◆ **What you have to do**
Determine how many lines of the records include "white", and answer with the number alone.

◆ **Materials provided**
◆ ◆ ◆ ◆
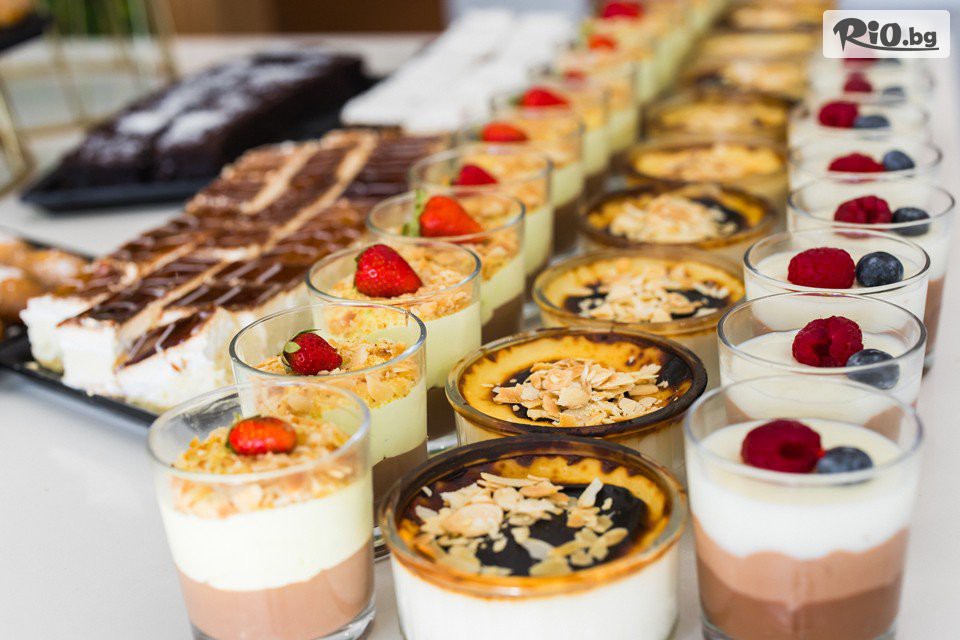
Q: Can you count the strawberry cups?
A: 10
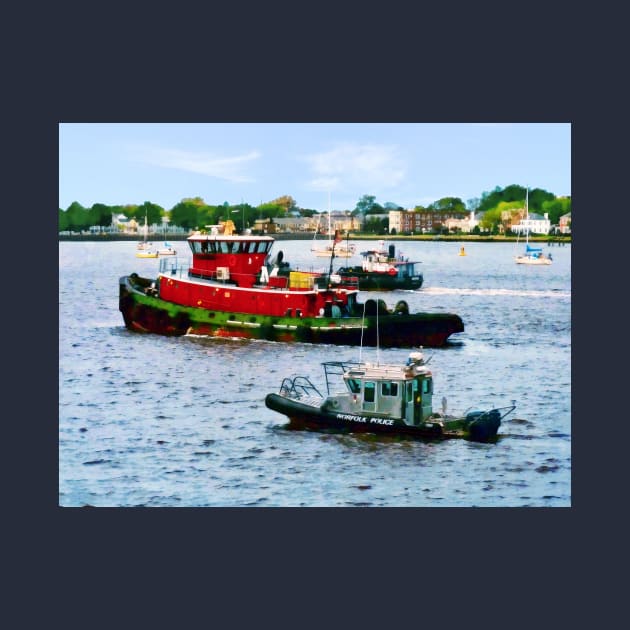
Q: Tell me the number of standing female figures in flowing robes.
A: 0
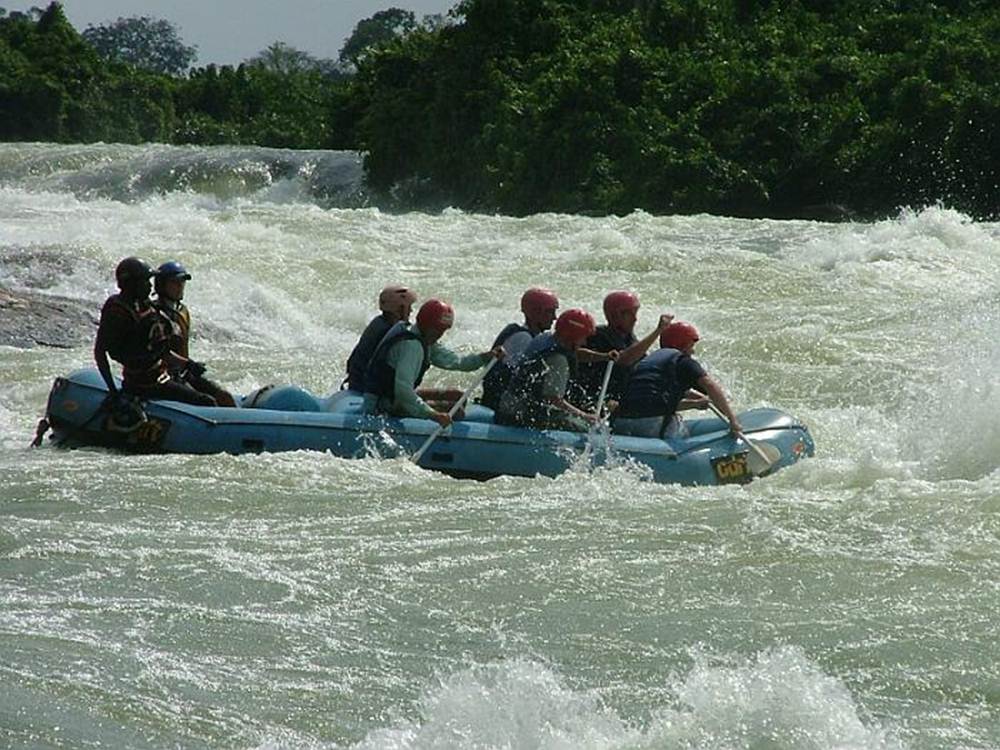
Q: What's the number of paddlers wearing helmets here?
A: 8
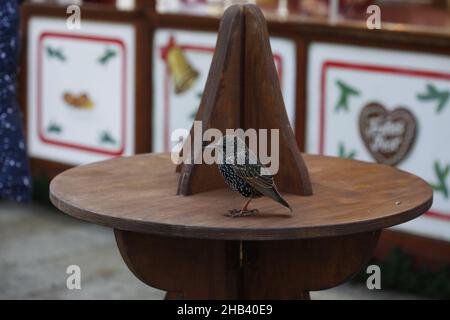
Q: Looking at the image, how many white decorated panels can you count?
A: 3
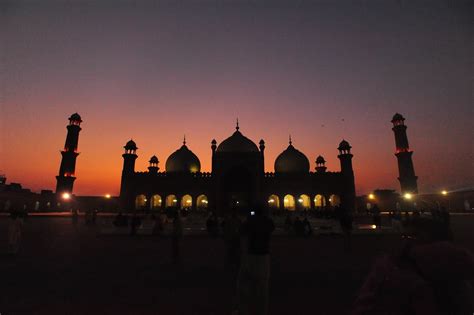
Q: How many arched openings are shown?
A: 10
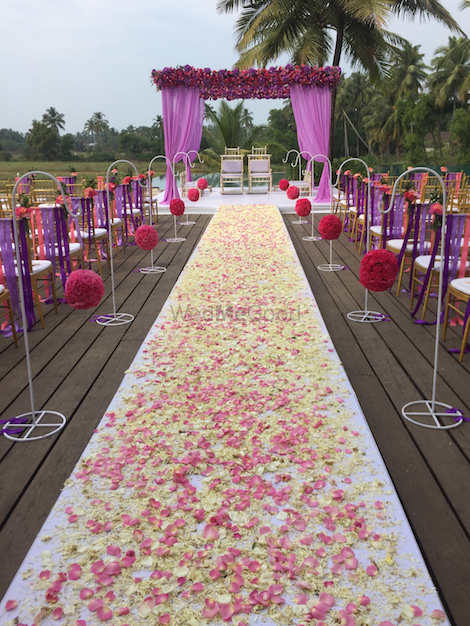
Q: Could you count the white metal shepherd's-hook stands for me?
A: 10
◆ ◆ ◆ ◆
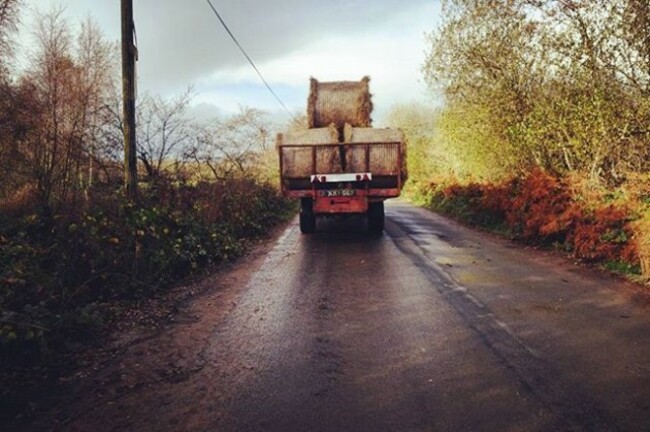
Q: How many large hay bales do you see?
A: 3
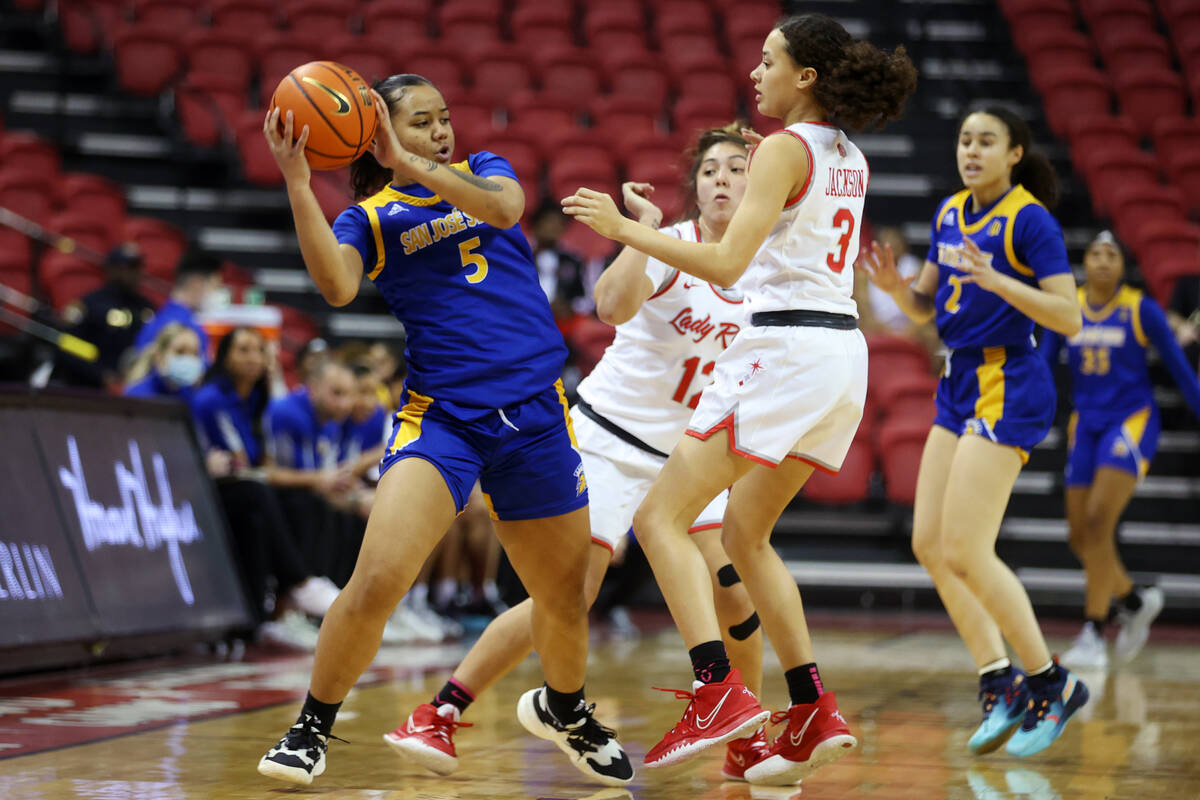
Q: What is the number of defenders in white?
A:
◆ ◆ ◆ ◆
◆ **Answer area**
3